[Saved entries]
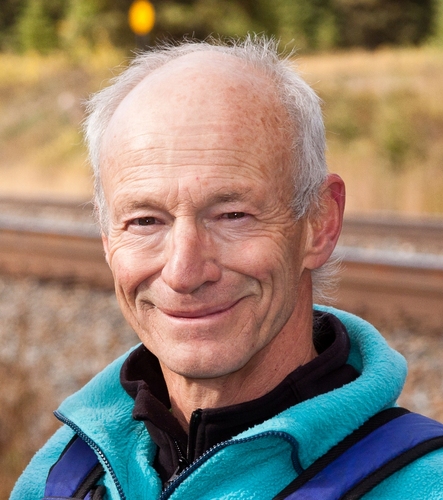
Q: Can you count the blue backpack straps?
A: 2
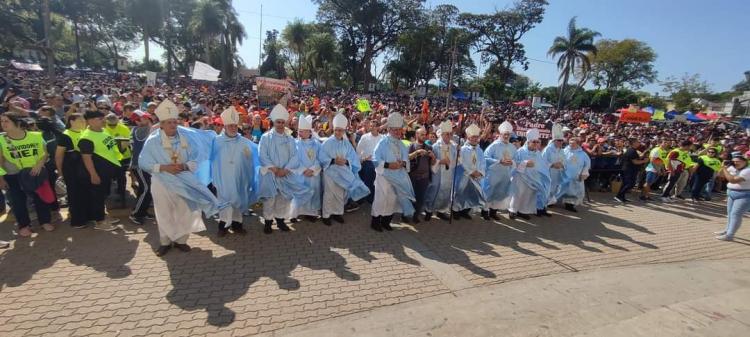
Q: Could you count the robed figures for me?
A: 12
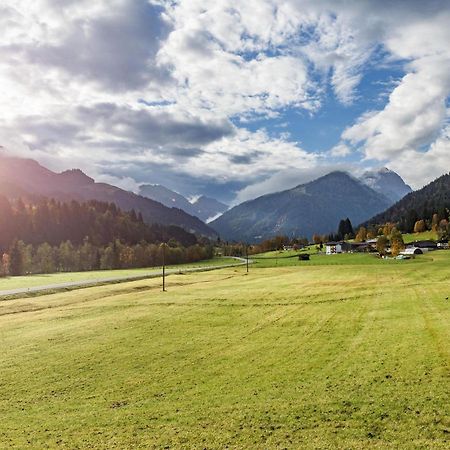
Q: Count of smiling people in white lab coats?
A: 0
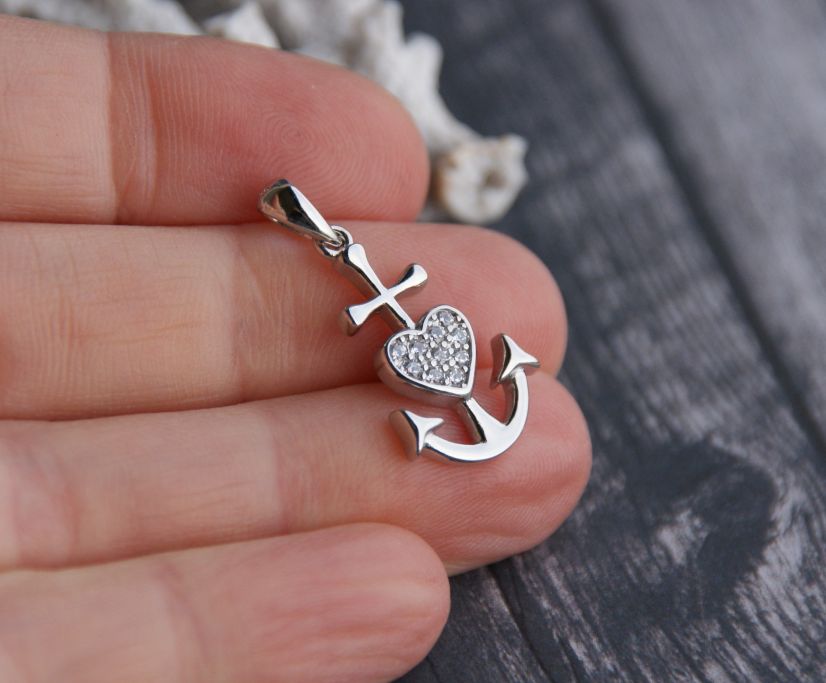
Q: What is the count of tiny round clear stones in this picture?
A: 10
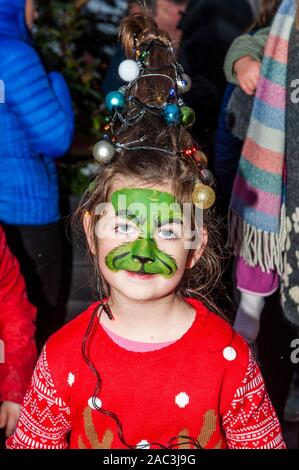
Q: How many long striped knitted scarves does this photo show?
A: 1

→ **TO DO**
Exactly one number is the answer: how many lines in the data include the word "this".

→ **RESPONSE AREA**
2